Benign adenomas vary in size from 1 mm to 30 mm, sometimes showing extensive cystic change (Figure 1), and between 70 and 75% of cases are bilateral. The potential for mediastinal thyroid tissue, and for cervical thyroid tumours to reach appreciable size and gravitate through the cranial thoracic inlet, accounts for between 2 and 20% of cases having ectopic tumours within the thoracic cavity (Hibbert et al, 2009; Peterson and Broome, 2014). Clinical signs of thyrotoxicosis include weight loss, polyphagia, tachycardia, palpable goitre, polydipsia and polyuria, diarrhoea and vomiting.
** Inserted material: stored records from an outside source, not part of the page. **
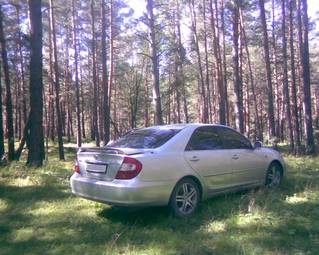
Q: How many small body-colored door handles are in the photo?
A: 2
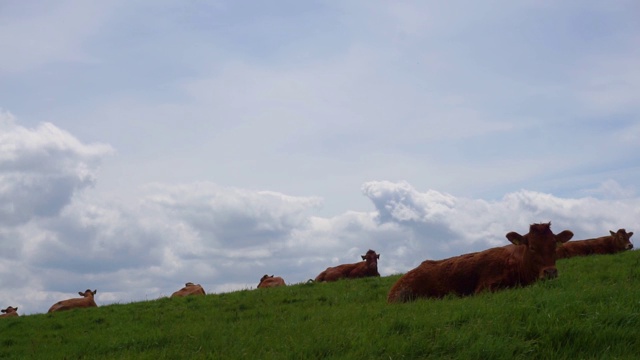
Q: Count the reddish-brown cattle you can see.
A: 7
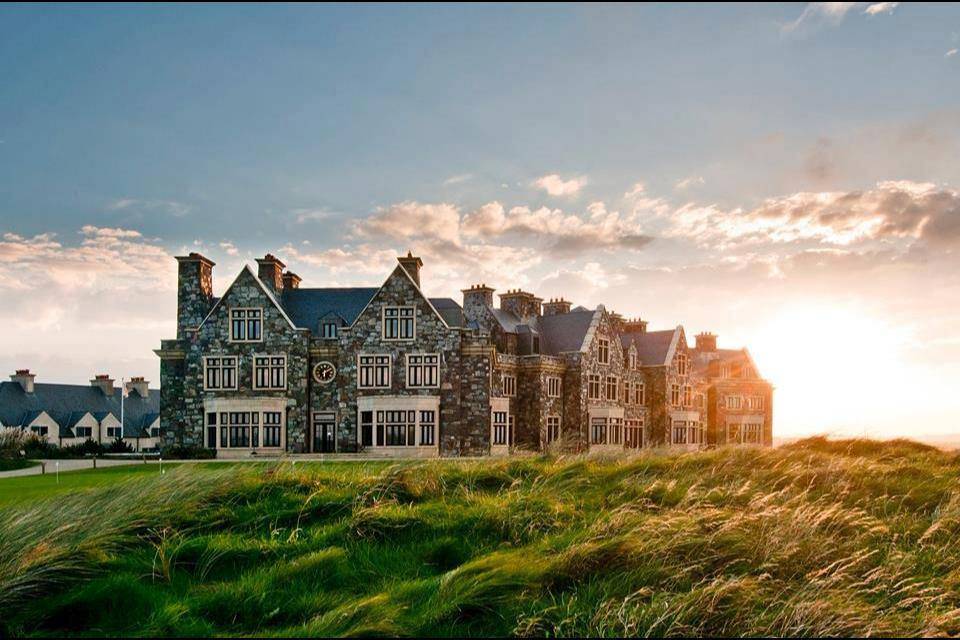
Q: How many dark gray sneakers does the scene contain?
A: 0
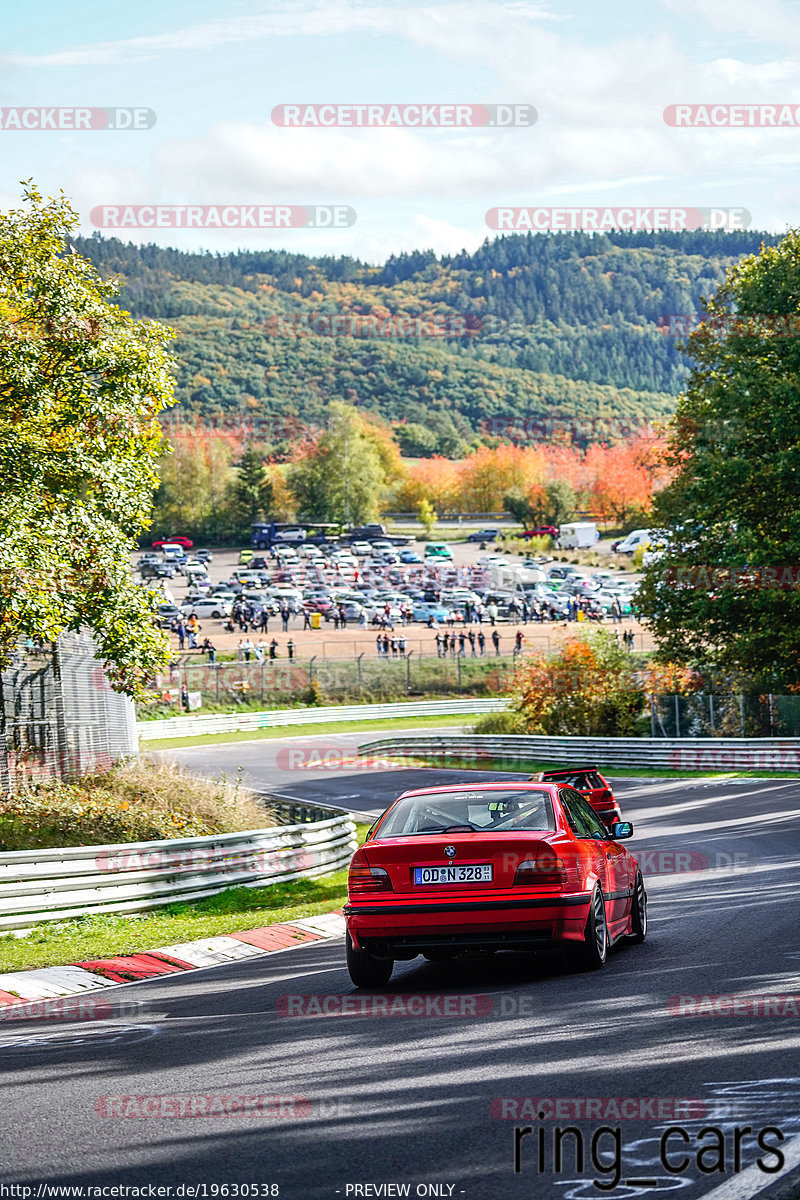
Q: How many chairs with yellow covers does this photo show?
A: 0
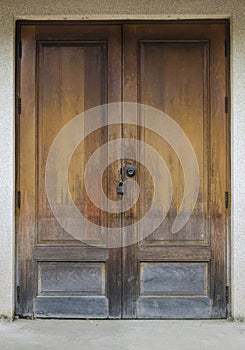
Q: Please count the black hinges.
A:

Secondary changes commonly encountered include hepatopathy, secondary left ventricular hypertrophy and behavioural changes including restlessness and aggression. However, these changes are not readily apparent in the early stages and feline hyperthyroidism is a condition frequently underdiagnosed with up to 10% of older cats subclinically hyperthyroid (Sparkes, 2012; Gallagher and Mooney, 2013). Left untreated, hyperthyroidism will shorten lifespan through congestive heart failure, thromboembolic disease, starvation, behavioural change (such as accidental injuries resulting from extreme restlessness) or from other causes. A palpable goitre is observed in most cases, but this is not pathognomonic of feline hyperthyroidism (Norsworthy et al, 2002). Feline hyperthyroidism is more likely as the size of the goitre increases (Boretti et al, 2009), and with practice good correlation between observers can be achieved (Paepe et al, 2008). A straightforward diagnosis can be confirmed by demonstration of total T4 above normal range. Some diagnoses may rely on demonstration of free T4 above normal range, when total T4 is in high euthyroid (normal) range. Severely depressed levels of thyroid stimulating hormone (TSH) can support a diagnosis of feline hyperthyroidism, but this is not yet validated in the cat (Peterson, 2013). Specialist imaging including scintigraphy and ultrasound are useful but not commonly used (Broome, 2006; Barberet et al, 2010). Fine-needle aspirate biopsy can be mis-representative since both benign and malignant tumours can be found in the same thyroid lobe (Hibbert et al, 2009).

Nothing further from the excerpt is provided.